Gaz de schiste : ma stupéfaction devant le reportage du Monde
Un puits de gaz de schiste à l’est du centre-ville de Fort Worth, en septembre 2011 (Xavier Frison/Politis)
Quelle fut ma stupéfaction en découvrant le reportage du journaliste Jean-Michel Bezat publié sur Le Monde du 26 juillet, à l’occasion de sa visite à Fort Worth, sur le territoire Texan [un reportage financé par Total sans que cela soit révélé aux lecteurs, ndlr]. Mes constatations sur le terrain m’amènent à livrer une autre version des faits.
L’équivalent de 2,4 millions de piscines olympiques d’eaux polluées
N’en déplaise aux partisans d’un optimisme béat, l’exploitation du gaz de schiste présente quelques rédhibitoires inconvénients. Commençons par le sort réservé à l’or bleu par nos amis de l’or noir. Pour effectuer une fracturation hydraulique, chaque puits nécessite 20 millions de litres d’eau mélangés à du sable et à un cocktail d’environ 500 produits chimiques.Le spectacle est édifiant. On peut admirer au Texas des files de camion de plus de trois kilomètres de long qui attendent consciencieusement d’injecter leurs marchandises dans le sous-sol. Le processus de fracturation en lui-même dure environ cinq jours, et le puits doit être alimenté toutes les douze minutes par un nouveau camion. Au final, 80% de l’eau injectée – soit seize millions de litres de cette mixture, stagnent dans le sol, et personne n’est en capacité aujourd’hui d’indiquer le devenir de cette « potion magique ».
Bientôt, ce seront pas moins de 450 000 puits qui seront forés dans le sol des Etats-Unis. Pour évaluer le désastre, le calcul est simple : environ 7 200 milliards de litres d’eaux polluées, soit l’équivalent de 2,4 millions de piscines olympiques stagneront dans le sous-sol américain. A cela s’ajoutent des risques majeurs de contamination des nappes phréatiques et des eaux de surface liées aux techniques de forage et au traitement des eaux usées.
Pire que le charbon
Autre argument fréquemment cité : le gaz de schiste serait une aubaine pour en finir avec le charbon, véritable menace pour le climat. A ce stade pourtant, rien ne le confirme. En effet, le volume de fuite de méthane inhérent à l’exploitation des gaz de schiste fait débat. Certaines études et de nombreux interlocuteurs rencontrés in situ avancent que le bilan global pourrait s’avérer équivalent, voire pire que le charbon (cf. l’étude réalisée par l’université de Cornell).Mais bien plus encore, à cela s’ajoutent d’autres impacts sur la biodiversité et la santé.
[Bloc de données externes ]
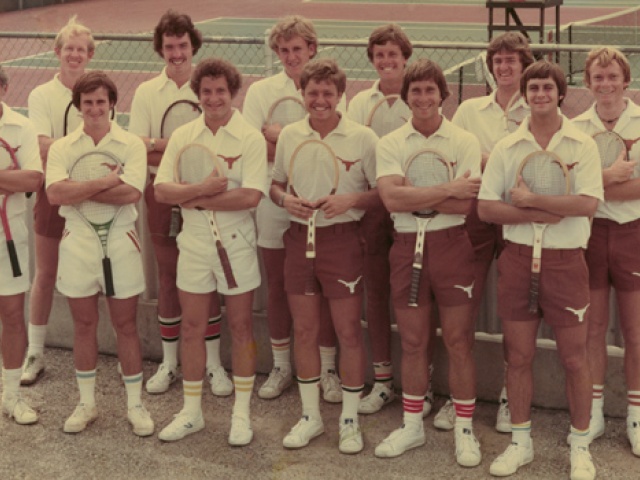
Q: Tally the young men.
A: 12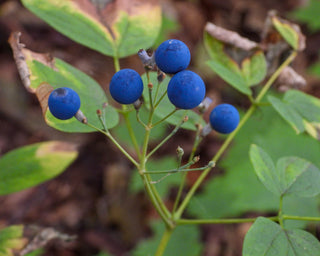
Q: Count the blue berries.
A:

D’après les mesures effectuées par les scientifiques de The Nature Conservancy, l’impact d’un site d’exploitation détruit quatre à cinq hectares d’espaces naturels et fragmente ainsi les habitats nécessaires à la conservation de la biodiversité.
Concernant la santé des populations, on peut légitimement se poser des questions. La contre-enquête du film « Gasland », intitulée « Truthland » et financée par les compagnies gazières, se garde bien d’insister sur ce point. Les bassins de rétention des eaux usées sont très rudimentaires et laissés à l’air libre. « Quand ces retenues d’eau débordent, plus aucune végétation ne pousse et du bétail meurt », m’a confié un texan pro-gaz de schiste rencontré sur place. L’évaporation du liquide dans l’atmosphère n’est pas évaluée et ne doit par conséquent pas être sous-estimée.
En raison de l’irréversibilité des conséquences qu’ils entraînent, les choix énergétiques nous concernent tous. A quelques semaines de la conférence gouvernementale sur la transition énergétique, notre capacité à résister aux lobbys et à préserver le bien commun est plus que jamais d’actualité.